Initial source of antero-posterior organization for early embryo is so called maternal gradient of morphogens. In Drosophila egg this morphogen is well-studied bicoid protein. It is known that gradients of morphogenetically active factors are used widely by organisms to co-ordinate the initial events of embryogenesis. In the modern developmental biology the system of reading of primary (maternal) gradients is called primary morphogenetic field.
Hence we need to understand the limits on how much gradients alone can specify, since this will govern the use developing organisms are able to make of them (Lacalli & Harrison, 1991, Seminars in Developmental Biology, 2, 107-117). Why is position specified in a complex combinatorial manner via cascades of the segmentation genes, while two opposite concentration gradients of peptides-morphogens appears to fulfill the same requirement in a simpler way?
It is apparent that the gradient contains positional information in an analogue form.

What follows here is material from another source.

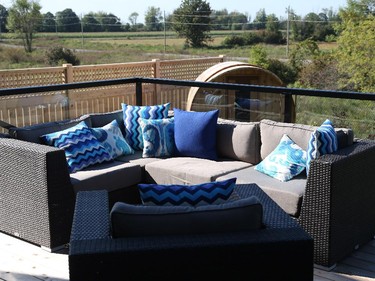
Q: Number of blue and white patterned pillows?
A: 7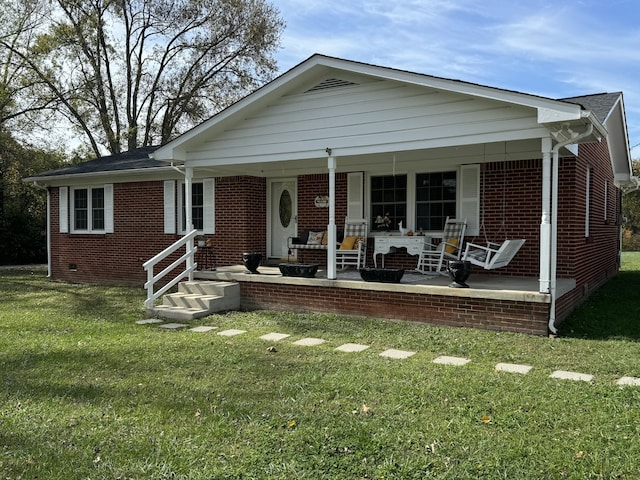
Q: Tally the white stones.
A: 12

Analogue information is less stable and hence more error-prone. The problem exists regardless of the capabilities of the reading device used to discriminate concentration difference. It is known that the genetic response, which involves the mobilization of transcriptional machinery, is a highly co-operative, non-linear phenomenon. However, the stochastic nature of molecular motion is non-eliminated source of errors.
Reading a series of thresholds off a single gradient has some advantages (Lacalli & Harrison, 1991). But if uncorrected, the errors accumulate with each step in the hierarchy, from primary morphogenetic gradients down to final members of segmentation gene cascade. But while each step in the control hierarchy is a potential point for increasing error, each also offers an opportunity for error reduction through interactions involving the genes of that particular hierarchical level.
For even the simplest models for gradient reading, there are strategies that provide a means of minimizing error. From the Lacalli & Harrison (1991) analysis, steep gradients are much better than shallow ones. It is thus better to use a shallow gradient to cue sharper, secondary gradients, rather than using the former directly to specify structures in detail. These conclusions are in agreement with finding of Fujioka et all (1995) that adds to the previous discoveries of embryo-length primary morphogenetic gradients, the more localized gradients of segmentation gene products, and shows that Drosophila uses the same principle again to further refine pattern information. We observe there as the primary morphogenetic field is subdivided into the secondary morphogenetic fields.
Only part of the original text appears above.